Annotating Reference and Coreference In Dialogue Using Conversational Agents in games

Lead Research Organisation: Queen Mary University of London

Department Name: Sch of Electronic Eng & Computer Science

Abstract

The development of modern neural network architectures architectures such as the encoder/decoder model and the Transformer has brought about an explosion of interest in neural models for AI systems able to engage in conversations (aka conversational agents), reflected by a spike of published work, dedicated workshops, and industry-sponsored competitions and grants. While at first these models were applied to simple chatbots, the focus of research has been shifting towards conversational agents capable of engaging in more complex and task-oriented dialogue such as restaurant booking or question answering. But the results on these tasks show that while end-to-end architectures without dedicated models for semantic interpretation can work well for chatbots, conversational agents carrying out more complex tasks require greater ablity to handle such aspects of interpretation, and some form of modelling of context.

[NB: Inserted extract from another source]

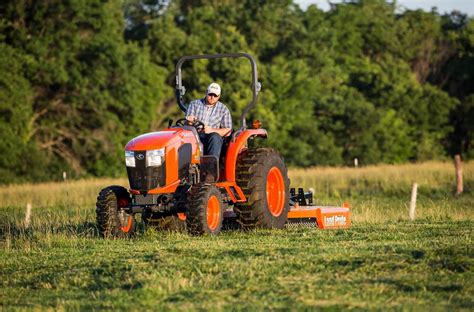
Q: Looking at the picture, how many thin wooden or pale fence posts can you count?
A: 5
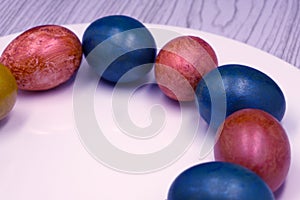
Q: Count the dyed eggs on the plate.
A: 7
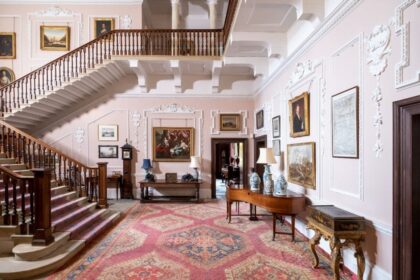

Among the aspects of natural language interpretation that require more advanced architectures are COREFERENCE and REFERENCE. For an example of the importance of coreference in dialog, consider the following except from a real-life chat conversation, where both participants continually use anaphoric expressions such as BOTH, THEY, IT, etc to refer to previously introduced entities such as Google or Microsoft.

A:Are you a fan of Google or Microsoft?
B:Both are excellent technology they are helpful in many ways. For the security purpose both are super.
A:I'm not a huge fan of Google, but I use it a lot because I have to. I think they are a monopoly in some sense.
B:Google provides online related services and products, which includes search engine and cloud computing.
A:Yeah, their services are good. I'm just not a fan of intrusive they can be on our personal lives

Enriching conversational agents with the ability to carry out these forms of interpretation raises two issues. First, developing models for these tasks requires specific training data: most deep-learning architectures are trained on large amounts of freely available written text. Training a coreference resolver on written text and domain-adapting it to dialogue however has proven ineffective as coreference in dialogue involves different phenomena and is more involved than coreference in text. Second, the developed architectures require specific modules that enable them to interpret coreference and reference. Our group has pioneered the use of Games-With-A-Purpose (GWAPs) to collect data for NLP, resulting in the largest NLP dataset collected using GWAPs or indeed crowdsourcing. But there is a fundamental difference between conversation and written text: the latter is designed to be read by third parties, whereas research has shown that overhearers to a conversation only acquire a partial understanding of what was said.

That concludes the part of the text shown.